『ゼイチョー』饗庭が誕生させた“お金を巡って仲直りする兄弟” 百目鬼は憧れの人と再会へ
「金ってさ良くも悪くも人間関係を変えるものじゃん? 仕事相手とか一緒に暮らす家族とか大切な人との関係が金を巡って変わることはよくある。だったら税金の使い方次第でこの国のどこかで良い人間関係が生まれることもあるかもしれない。それで幸せになる人がいるかもしれない。俺はその人のために働くよ」
徴税吏員・饗庭(菊池風磨)と副市長・相楽(本郷奏多)の財務省時代の同期・奥林(結木滉星)のかつての言葉だ。この“お金が変えてしまう人間関係”が描かれた『ゼイチョー〜「払えない」にはワケがある〜』(日本テレビ系)第6話。

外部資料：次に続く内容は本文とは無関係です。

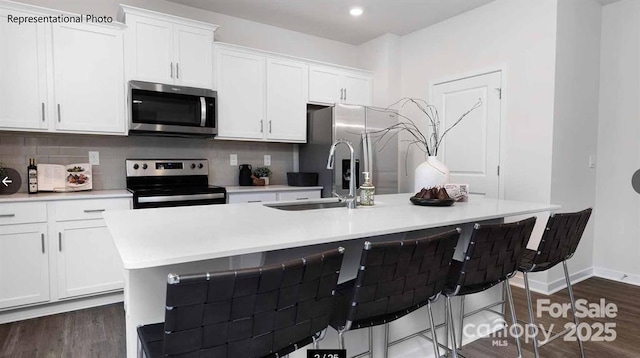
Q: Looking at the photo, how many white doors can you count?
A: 1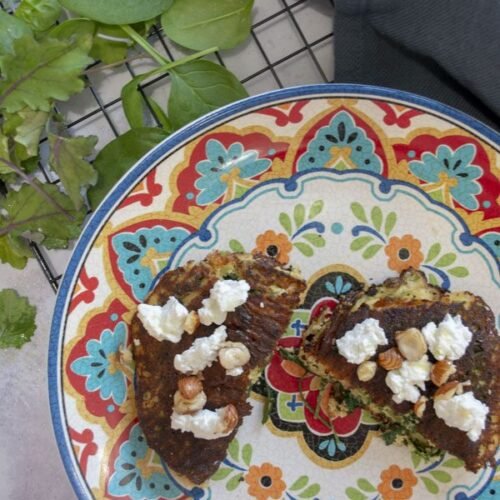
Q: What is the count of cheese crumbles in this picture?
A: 8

税金滞納者から差し押さえた物品を売却して現金に換え、滞納した税金に充てる「インターネット公売」にて、「ゆで卵器」の入札価格が100万円まで跳ね上がる。その裏には、この「ゆで卵器」の所有者だった熊川良太郎(山田明郷)の息子ら2人の思惑が隠されていた。父親の会社の相続権を放棄した長男・熊川一哉(田中幸太朗)と次男・英二(古屋呂敏)が異様な執着を見せたこのゆで卵器の内部には、父親が残した隠し金庫の暗証番号が記載されていたのだ。
そもそも父親の会社を引き継いだ三男・弘三(吉村界人)に一方的に滞納金を含む相続を押し付けた兄2人が、それぞれに父親の隠し資産の存在を知り、突然手のひらを返したように父親の滞納分の納税に名乗り出て、我先にとゆで卵器を入手しようとするのがあさましい。
しかし、そんな3兄弟の末路を予測していたかのように、父親は息子たち3人それぞれの活躍が紹介された記事と、弘三の成人式に撮影した3兄弟の集合写真をスクラップしたスケッチブックを忍ばせておいたのだろう。そして改めてお金以上に大切な存在がこんなにも近くにあることを思い起こさせた。奥林のかつての言葉を踏襲するかのように、饗庭はここにまさに“お金を巡って仲直りする兄弟”を誕生させたのだった。